After the third week of the 2014 Spring Split, Zekent was replaced by Saintvicious, who was then in turn replaced by Michael "Bunny FuFuu" Kurylo after the seventh week. Team Curse finished the split in fifth place with a record of 11–17, before beating Team Dignitas in the playoffs to end the season in fourth place. On May 4, 2014, it was announced that Alex "Xpecial" Chu, previously of Team SoloMid, would replace BunnyFuFuu for the upcoming Summer Split. Team Curse finished fourth in both the regular season and playoffs, beating Counter Logic Gaming in the quarterfinals before losing to both Cloud9 and LMQ, disqualifying them once again from World Championship contention.

On September 17, 2014, Cop was released from Team Curse, and later joined Curse Academy. His replacement was announced on October 22, when Team Curse brought in former SK Telecom T1 K member Gwang-jin "Piglet" Chae to the team. On September 24 the team hired former LMQ head coach Peter Zhang, and on December 13, Curse announced that Jae-hun "FeniX" Kim would replace Voyboy for the 2015 season. On December 19, 2014, Curse Inc. announced that Team Curse would move forward without bearing the name "Curse" as a title sponsor, in order to allow the organization to continue promoting Curse Voice with other LCS teams while also complying with new LCS regulations regarding the sponsorship of more than one team. On January 6, 2015, Team Curse merged with Team Liquid, taking the latter's name; the League of Legends roster was included in the merger.

==== Curse EU ====

On June 1, 2012, Team Curse purchased the Absolute Legends' League of Legends team, consisting of Vytautas "extinkt" Melinauskas, Algirdas "Sleper" Saliamonas, Tobias "Malunoo" Magnusson, Andreas "xinec" Krogsbøll, and Joey "YoungBuck" Steltenpool; also included in the deal was their manager Tomislav "Flyy" Mihailov. The team was branded as Curse EU. Curse EU's first event was the Reign of Gaming International Invitational, having qualified for the event under Absolute Legends. The team would lose all their group stage matches and the third place match, going out in last place on June 4. After the event, on June 13, Curse EU replaced player Youngbuck with Aurimas "Angush" Gedvilas.
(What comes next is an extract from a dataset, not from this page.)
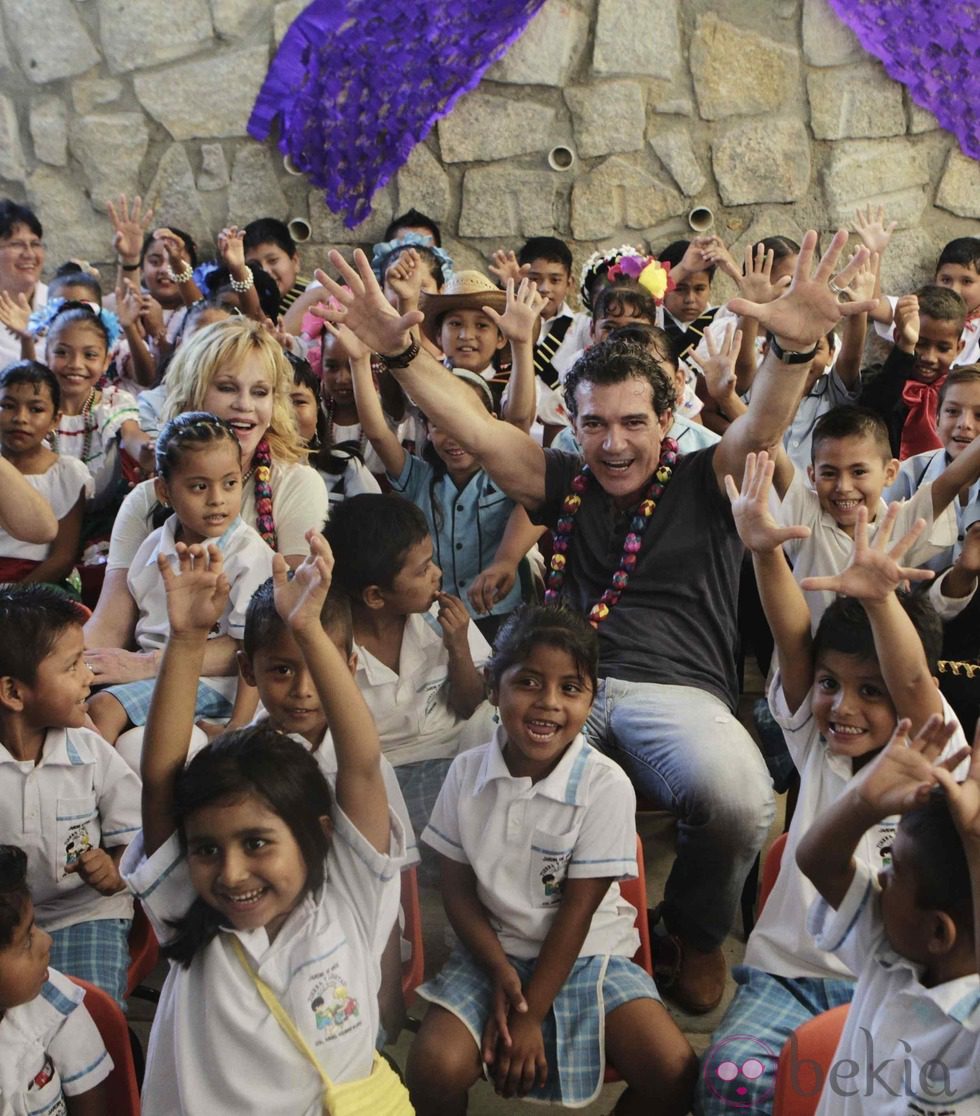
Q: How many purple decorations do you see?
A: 2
Six days later, after beating Fnatic and Millenium in their group at Dreamhack Summer 2012, Curse EU fell to Moscow Five in the semifinals, and placed third at the event after beating Fnatic once more in the third place match.

On August 16, 2012, Curse EU competed at the Season 2 European Regional Finals at Gamescom, where they lost to Fnatic in the quarterfinals, failing to secure a League of Legends World Championship seed. Sleper and xinec were kicked from the team on September 25, 2012, and were replaced by Jakub "Creaton" Grzegorzewski and Piotr "SuperAZE" Prokop. Having competed in the online group stages in late October, the team attended the Tales of the Lane offline finals on November 11, 2012, in Paris. Curse EU were to win the tournament, beating Moscow Five and Eclypsia in the final two rounds.

On November 27, days before IGN ProLeague 5 was due to begin, SuperAZE left the team, forcing them to use Jordan "Patoy" Blackburn of Team Dignitas as a substitute for the event. There, despite placing first in their group above North America's Team SoloMid, Curse EU lost their first two series in the knockout stage of the tournament to Counter Logic Gaming and sister team Team Curse, and so were eliminated in ninth-twelfth place. On December 9, Creaton and Angush left the team to join Eclypsia, and on December 12 the organization announced that Curse EU would be restructured in the coming month.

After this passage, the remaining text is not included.